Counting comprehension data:

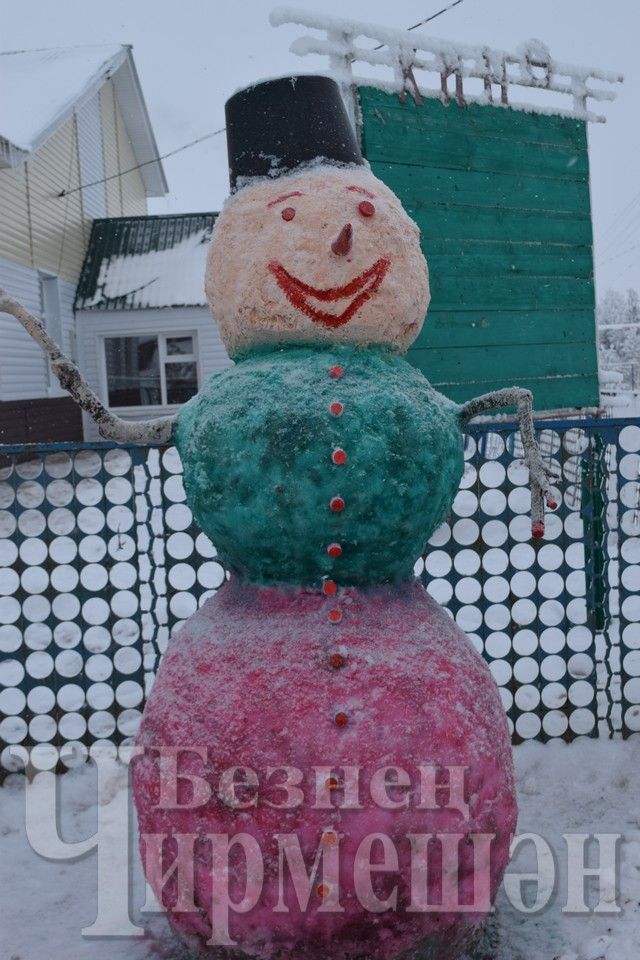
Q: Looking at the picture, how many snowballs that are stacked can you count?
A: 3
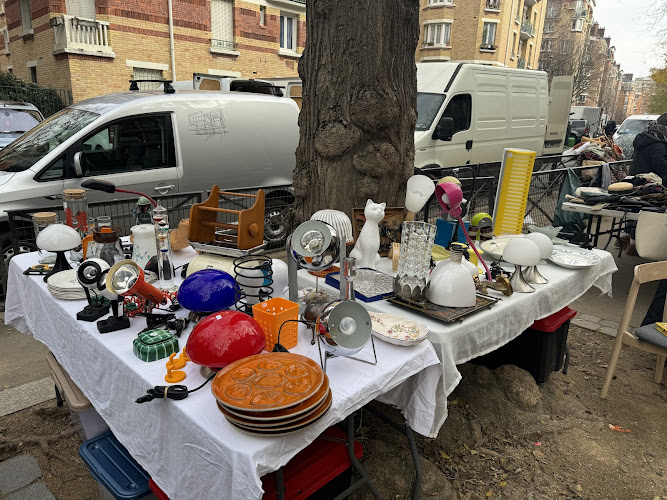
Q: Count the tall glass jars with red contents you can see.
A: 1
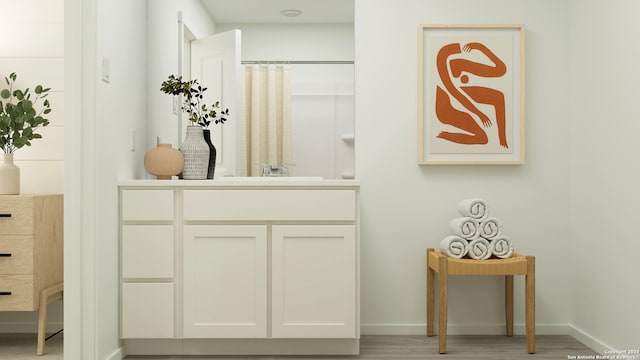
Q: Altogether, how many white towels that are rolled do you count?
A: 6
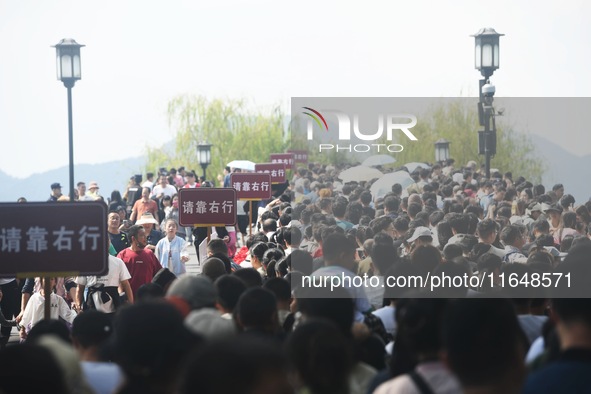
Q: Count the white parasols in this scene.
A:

*Task*:
Every line of the data above is to be set down word for word, with the pictures left out.

*Answer space*:
Q: Looking at the picture, how many snowballs that are stacked can you count?
A: 3
Q: Count the tall glass jars with red contents you can see.
A: 1
Q: Altogether, how many white towels that are rolled do you count?
A: 6
Q: Count the white parasols in this scene.
A:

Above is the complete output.